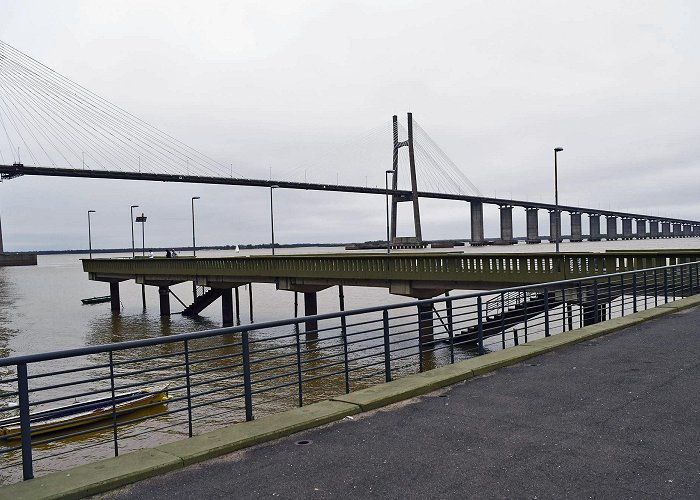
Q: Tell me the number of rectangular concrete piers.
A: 14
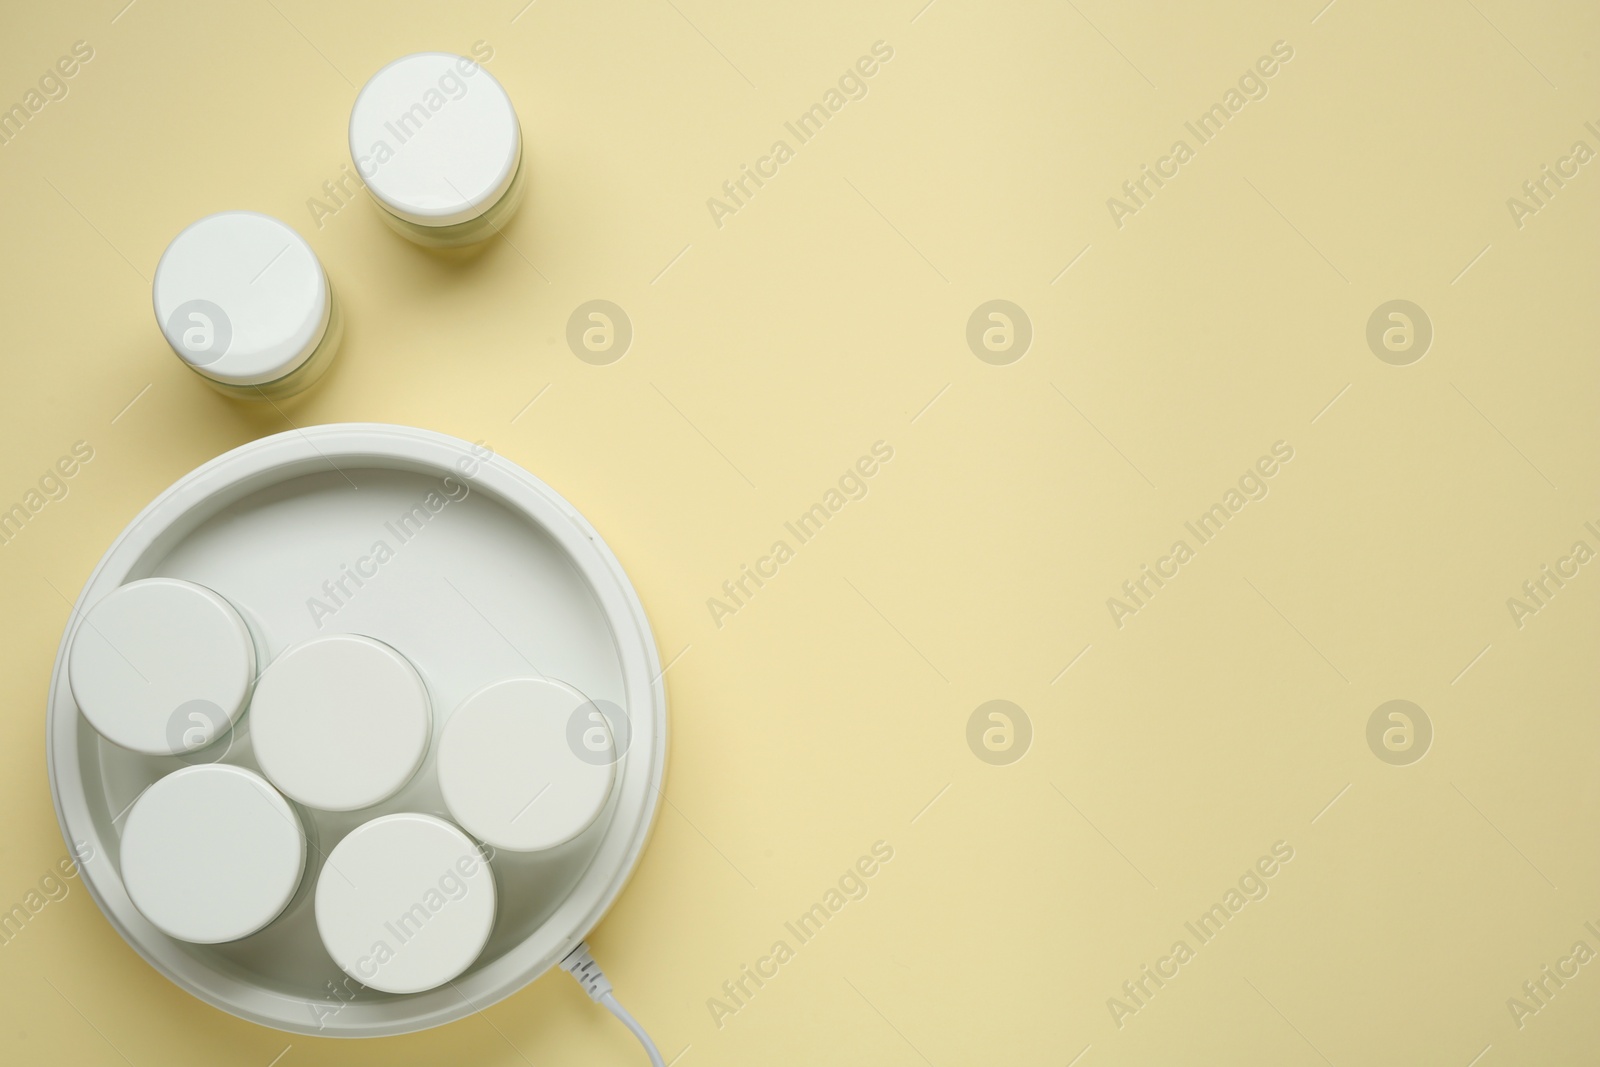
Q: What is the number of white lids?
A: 7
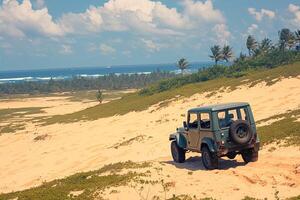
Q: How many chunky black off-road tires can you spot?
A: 4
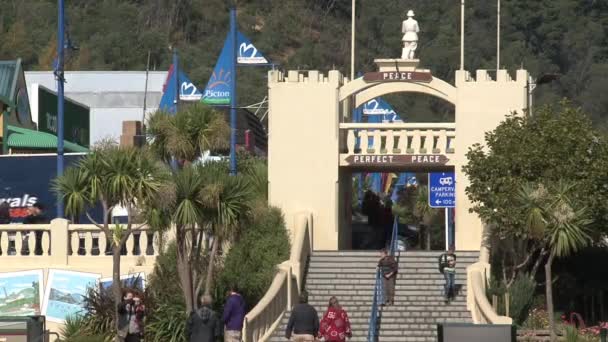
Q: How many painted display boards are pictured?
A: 3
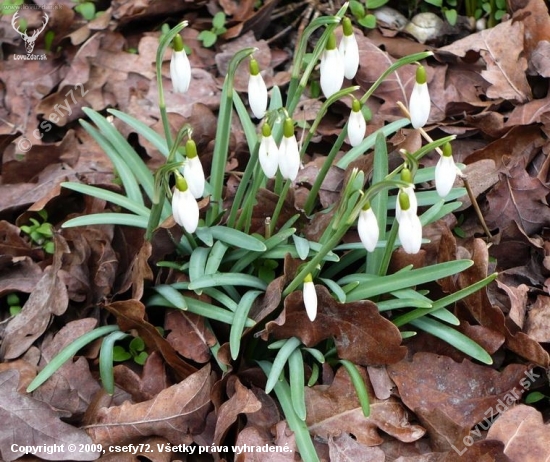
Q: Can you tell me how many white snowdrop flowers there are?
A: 15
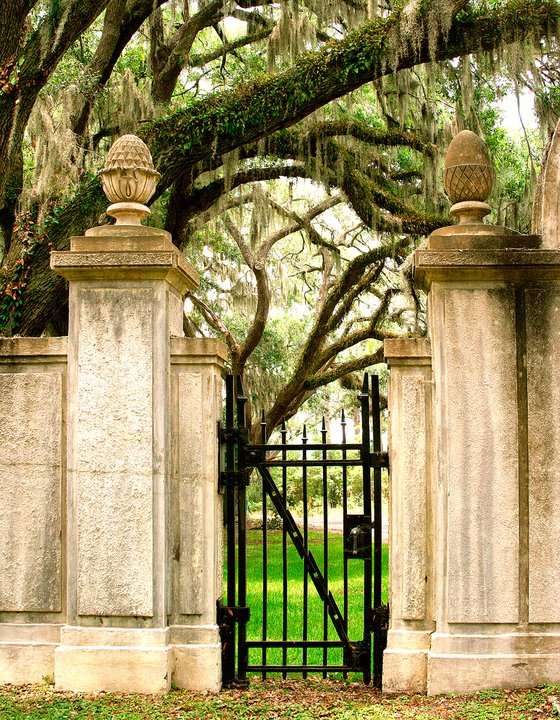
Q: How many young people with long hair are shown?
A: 0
━━━━━━━━━━━━━━━━
# [TRY IT]
Count the lines of the listing above that include the word "white" and report the number by itself.

# [OUTPUT FOR THIS TASK]
2